The same is true on a personal level, we have access to power bars, energy drinks, coffee at every corner and more sugar than our bodies can handle, but all this easily available energy has hindered our bodies abilities to recover the energy it stores as fat. In this post I will not go into details about how to recover energy from your body by burning fat (there are other people better qualified to give you advice on that) Instead I will present the basics of electrical, mechanical and thermal energy storage and the most revolutionary devices available on the market today.

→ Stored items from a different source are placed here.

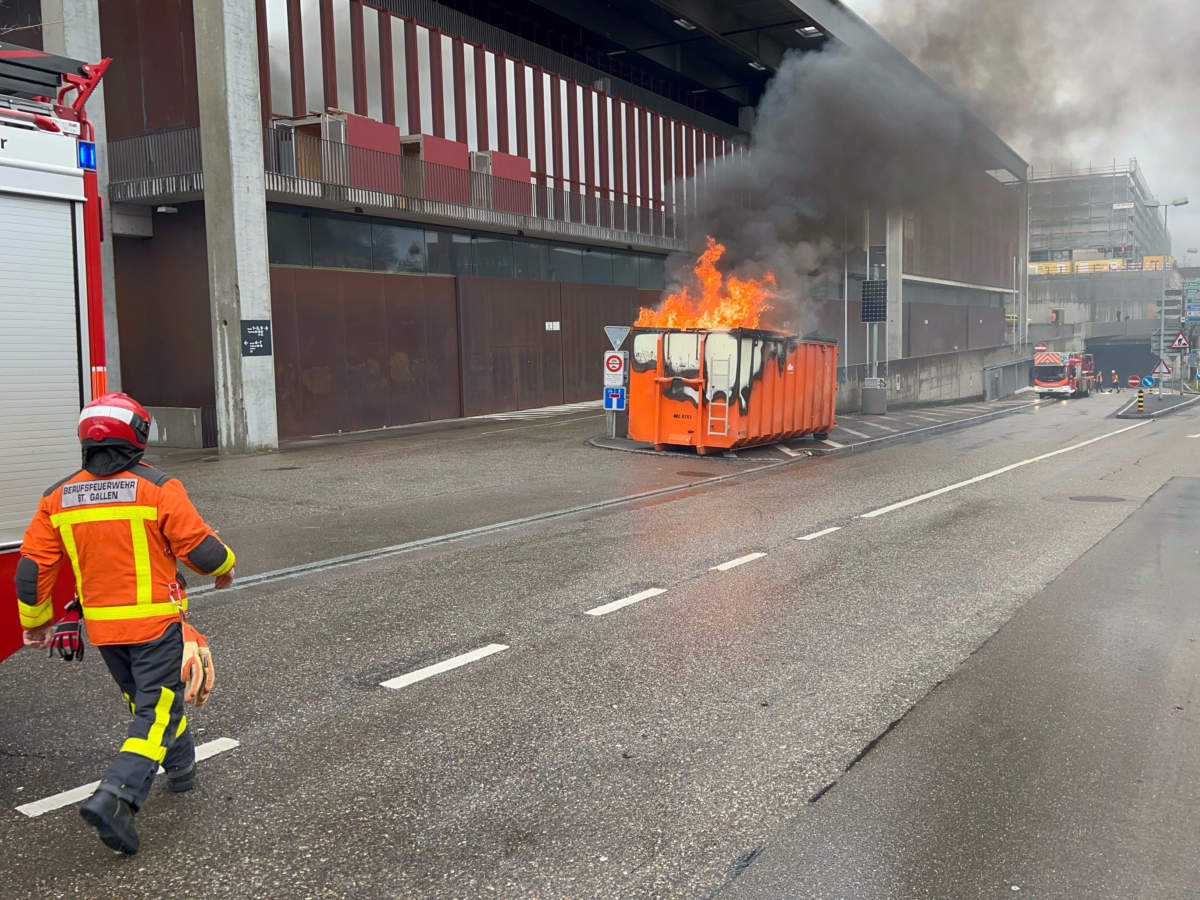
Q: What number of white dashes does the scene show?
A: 5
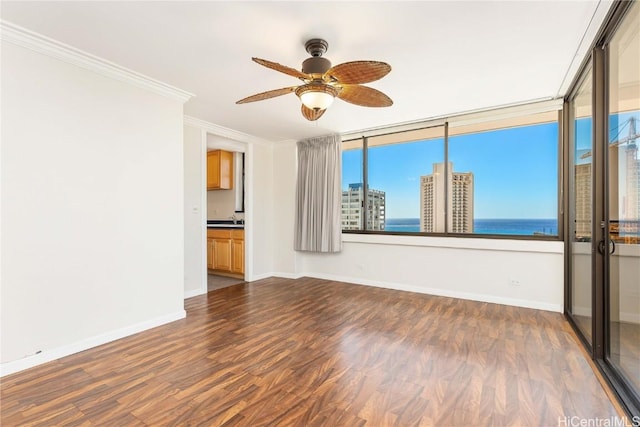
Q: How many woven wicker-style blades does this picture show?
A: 5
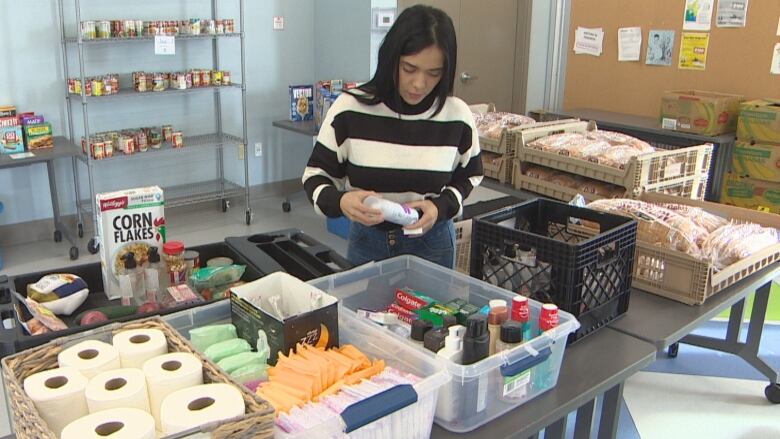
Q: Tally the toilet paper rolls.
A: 7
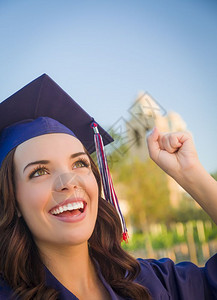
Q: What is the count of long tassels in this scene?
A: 1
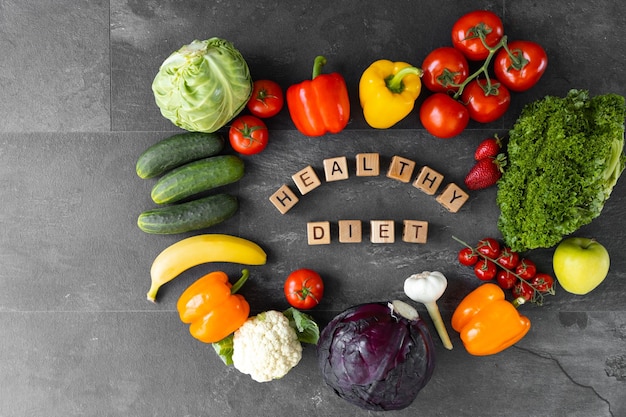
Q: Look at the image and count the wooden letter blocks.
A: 11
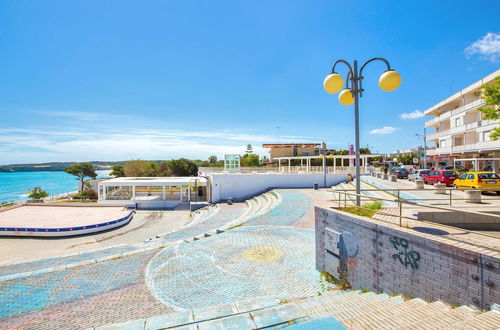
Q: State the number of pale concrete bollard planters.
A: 7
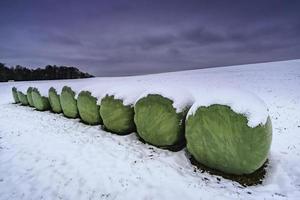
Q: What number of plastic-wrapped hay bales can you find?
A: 10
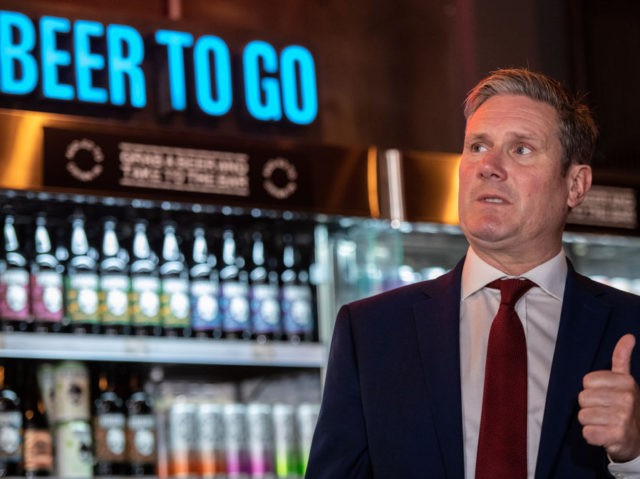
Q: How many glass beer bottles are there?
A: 14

Energy can be stored in many forms: thermal energy, compressed air, using a flywheel, in pumped hydro-power plants, in solid batteries or in flow batteries. In this article I will go into details about the pro’s and con’s of each option. And if you stay with me until the end of the article you will discover also the latest technological developments in energy storage solutions, including some surprising tech like liquid metal batteries or batteries made from food waste.
Storing energy as compressed air is very straightforward, you use excess energy to compress air and then use the mechanical force of the air to power a generator. The first system was developed in 1870 and the first large commercial application 100 years later in 1970.

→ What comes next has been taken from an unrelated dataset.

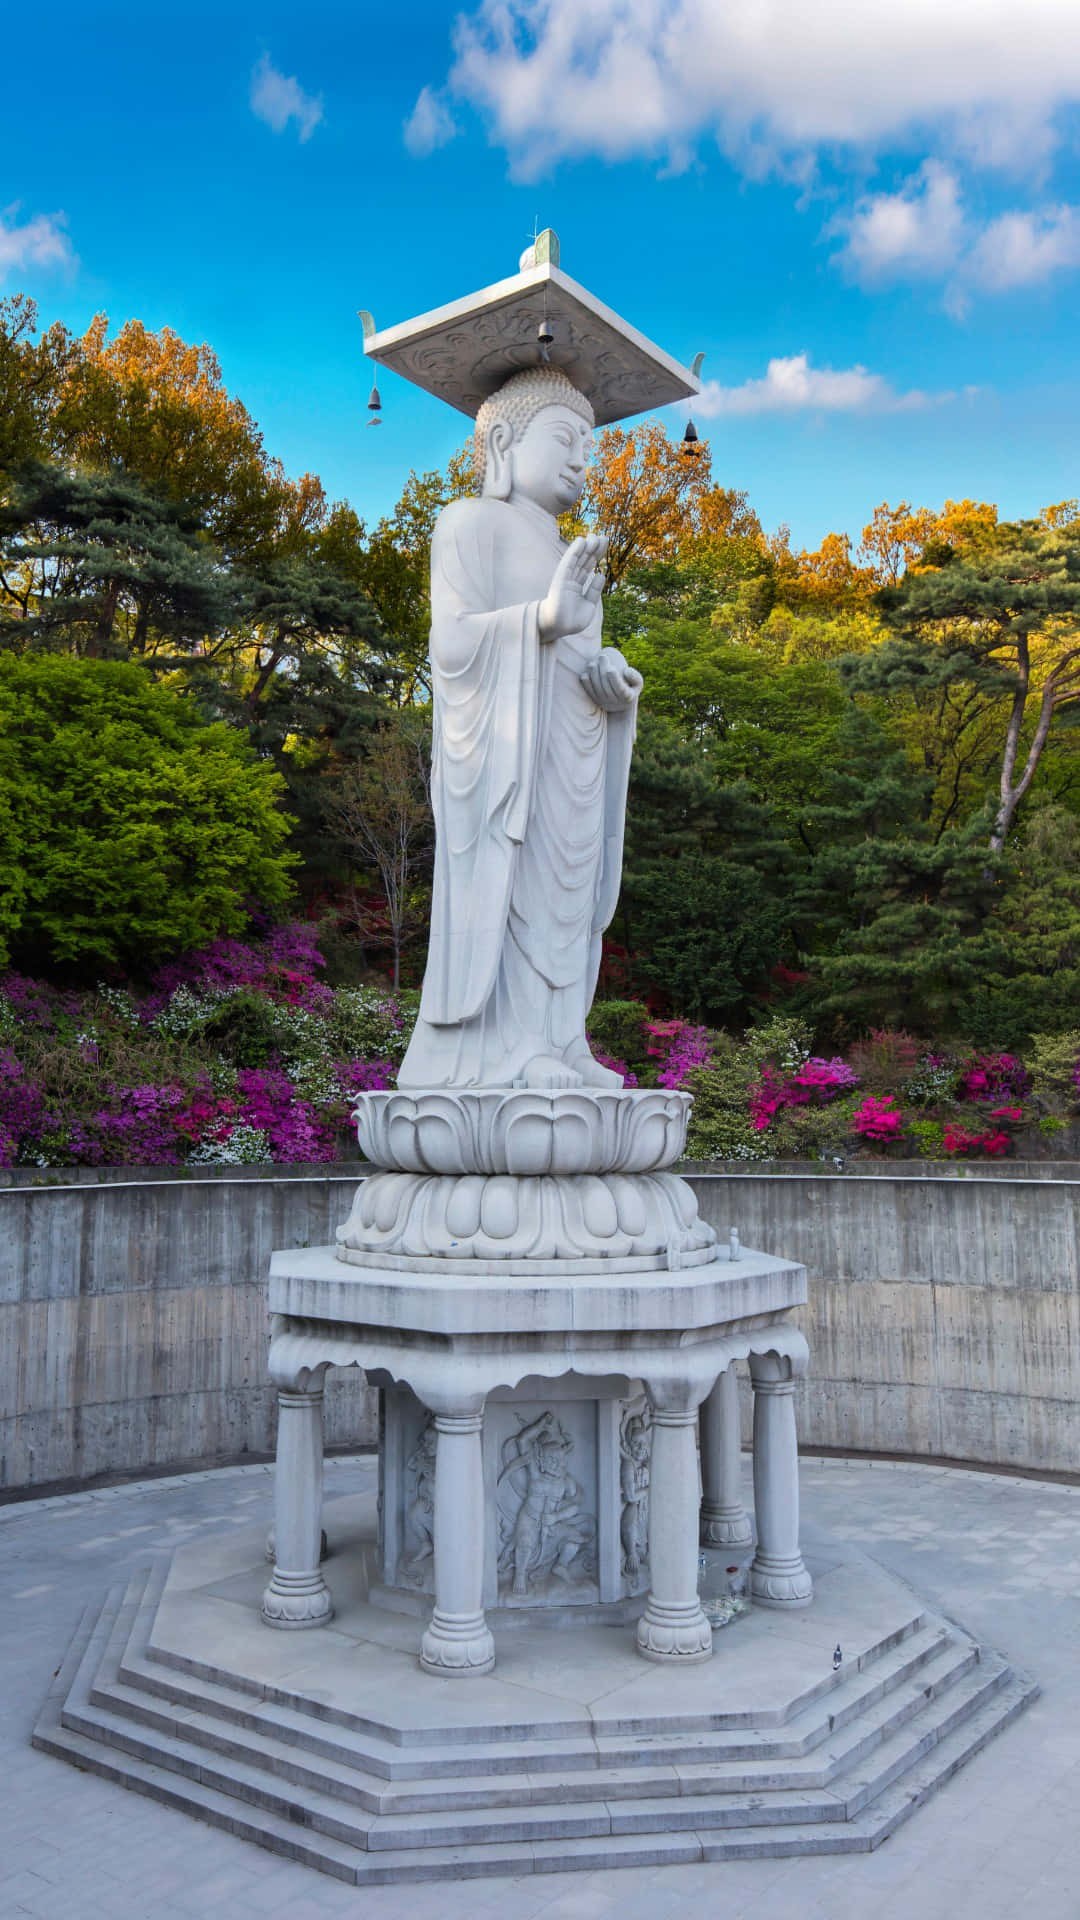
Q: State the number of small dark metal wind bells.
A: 3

A flywheel is not a wheel that flies, as I first thought, but a mechanical device that stores rotational energy. When you think of a flywheel think of a potter wheel, where the artist presses from time to time a pedal to keep the large plate on top rotating. We all have flywheels in our car’s engine, this is what keeps the engine running smoothly and prevents burst of power when there is an ignition in the fuel chamber. Flywheels can also be applied to bicycles, storing energy when you are driving on a straight line and releasing it when you need an extra burst of power.
This is one of the most established large scale storage solution. It uses gravity to cascade water through a turbine to produce electrical energy. The water is pumped in the reservoir when there is an excess of energy and released when there is a high energy demand.
Romania plans to build a 1000MW pumped hydro power plant at Tarnita, to store excess energy from renewable energy sources like wind and solar.
Thermal Energy Storage
Similar to keeping your coffee hot in a thermos, thermal storage systems save energy from heat or cold for use at a different time. Traditional materials that are good for heat storage are objects with a large mass: large rocks or salt blocks, clay like the one used to make fire places or even concrete. Earth homes, that have 3 sides covered with clay and the south side made of large windows designed to capture light and heat from the sun during the day, use this principle to store large quantities of heat during summer days and release them slowly during the winter time.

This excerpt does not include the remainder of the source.